As he revised for publication his oral arguments in the Amistad case, John Quincy Adams mused in his diary on the current state of the emancipation cause in the United States. “The world, the flesh, and all the devils in hell are arrayed against any man, who now, in this North-American Union, shall dare to join the standard of Almighty God, to put down” the issue of slavery. He lamented that his own physical infirmities prevented him from doing more to further the cause. “What can I, upon the verge of my seventy-fourth birth-day, with a shaking hand, a darkening eye, a drowsy brain, and with all my faculties, dropping from me, one by one, as the teeth are dropping from my head . . . what can I do for the cause of God and Man? for the progress of human emancipation? . . . Yet my conscience presses me on.” The following year, Adams recorded that his continued opposition to slavery produced considerably different reactions in the North and South. While northerners routinely wrote to him asking for an autograph, the letters he received from southerners often contained “insult, profane obscenity and filth.”

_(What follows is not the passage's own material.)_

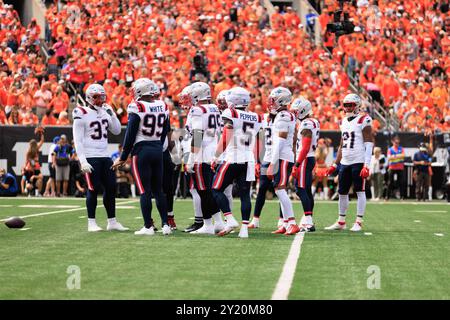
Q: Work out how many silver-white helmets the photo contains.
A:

The defense proffered by John Quincy Adams became one of legend. “The prosecution and defense presented their cases on February 22 and 23, 1841. On the following day, Adams entered the Supreme Court chambers in the U.S. Capitol to deliver the closing remarks for the defense. He spoke for four and a half hours, discoursing at length on the humanity and natural rights of the slaves. He also criticized the Van Buren administration for supporting the “lawless and tyrannical” Spanish, who were engaging in the human trafficking of enslaved persons, noted The Bill of Rights Institute.

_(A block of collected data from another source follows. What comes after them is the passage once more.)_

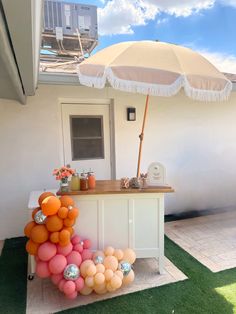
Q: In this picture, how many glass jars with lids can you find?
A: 3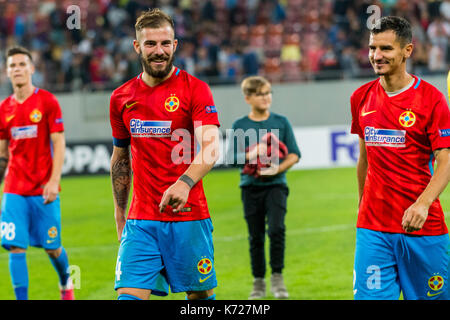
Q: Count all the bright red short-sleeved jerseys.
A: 3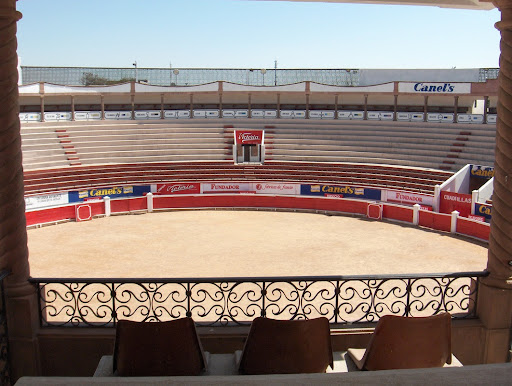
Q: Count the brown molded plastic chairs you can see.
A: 3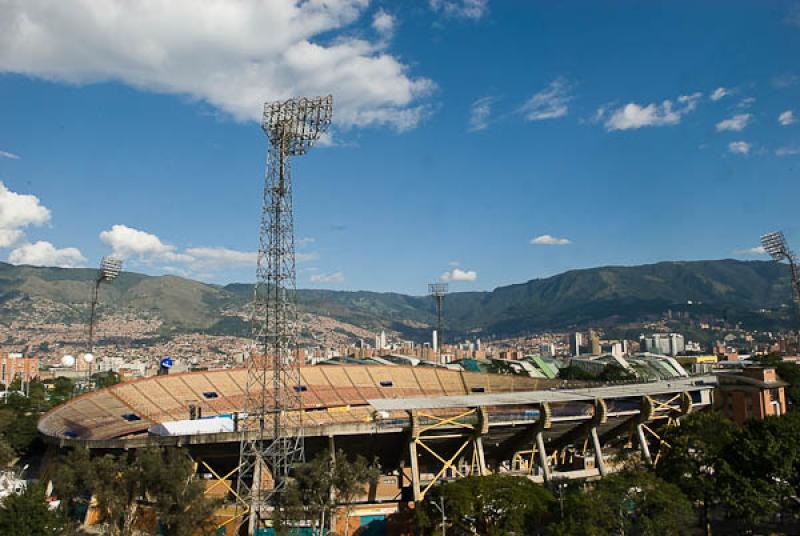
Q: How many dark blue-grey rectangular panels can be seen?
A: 6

“Unexpectedly, Justice Philip Barbour died that night, and so the Court recessed until March 1. That day, Adams spoke for an additional four hours as he continued to present his closing argument. Several times he pointed to the copy of the Declaration of Independence hanging in the chambers and asserted that the Africans were entitled to all the rights and freedoms embodied in the “Law of Nature and of Nature’s God on which our fathers placed our national existence.’ He finished by appealing to the justices to follow the example set by their predecessors on the Court, such as Chief Justice John Marshall, in dispensing justice. He asked for a ‘fervent petition to heaven, that every member of it may go to his final ascent with as little of earthly frailty to answer for as those illustrious dead.'”

Quincy’s speech has become a lesson in rhetoric and was performed by Anthony Hopkins in the famous film “Amistad” in 1997.

 

On March 9, the Court ruled 7-1 in favor of Adams, freeing the Africans. They were allowed to return home with the help of privately raised funds. In November, they set sail for Africa. Adams’s dedication to justice extended beyond the case, as he never billed his client for his services.

The decision was a significant victory for the abolitionist movement and marked a turning point in the fight against the international slave trade. The Amistad mutiny highlighted the resilience and determination of those who were enslaved, as well as the international outrage against the institution of slavery. It remains an important chapter in the history of human rights and the struggle for freedom.